* [Activity]:
Write out exactly the lines from the one holding "Q: How many pink bowls are visible?" to the last line of the entries, both ends included and nothing else, without the pictures.

Dataset excerpts:
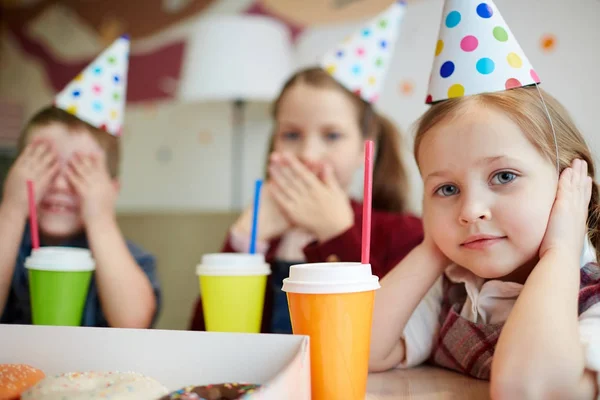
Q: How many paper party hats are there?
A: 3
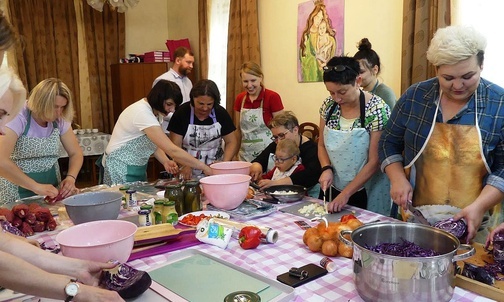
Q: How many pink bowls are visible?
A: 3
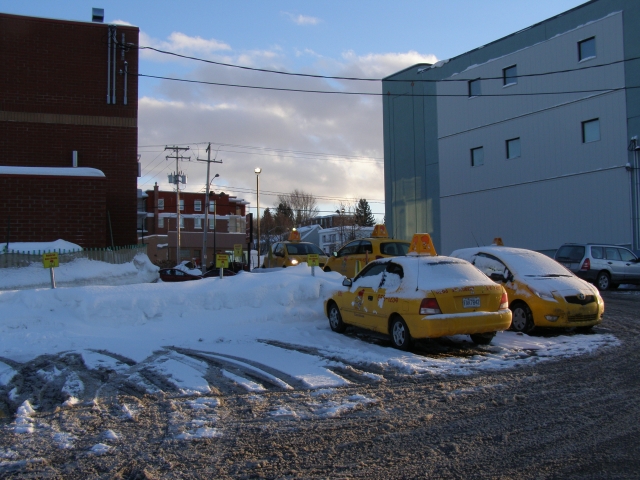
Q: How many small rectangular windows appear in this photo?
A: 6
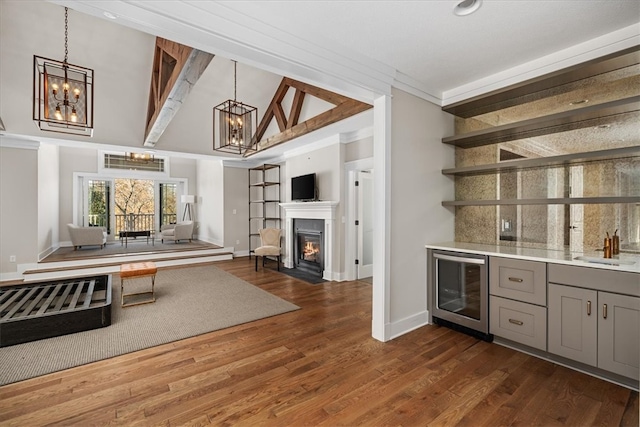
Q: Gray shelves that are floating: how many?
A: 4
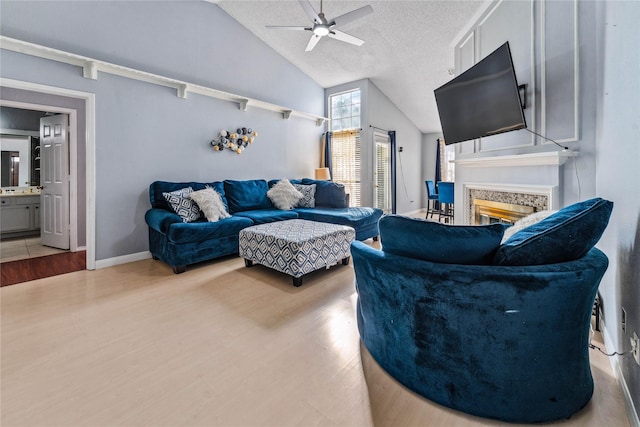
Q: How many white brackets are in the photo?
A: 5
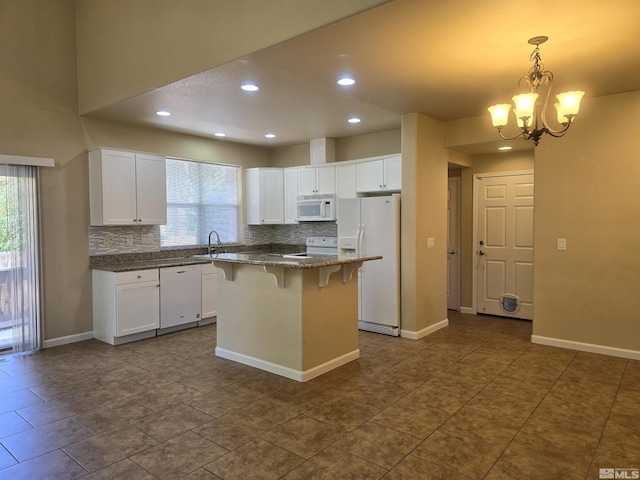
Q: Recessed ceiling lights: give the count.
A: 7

* [Output for this exercise]:
Q: How many pink bowls are visible?
A: 3
Q: How many small rectangular windows appear in this photo?
A: 6
Q: Gray shelves that are floating: how many?
A: 4
Q: How many white brackets are in the photo?
A: 5
Q: Recessed ceiling lights: give the count.
A: 7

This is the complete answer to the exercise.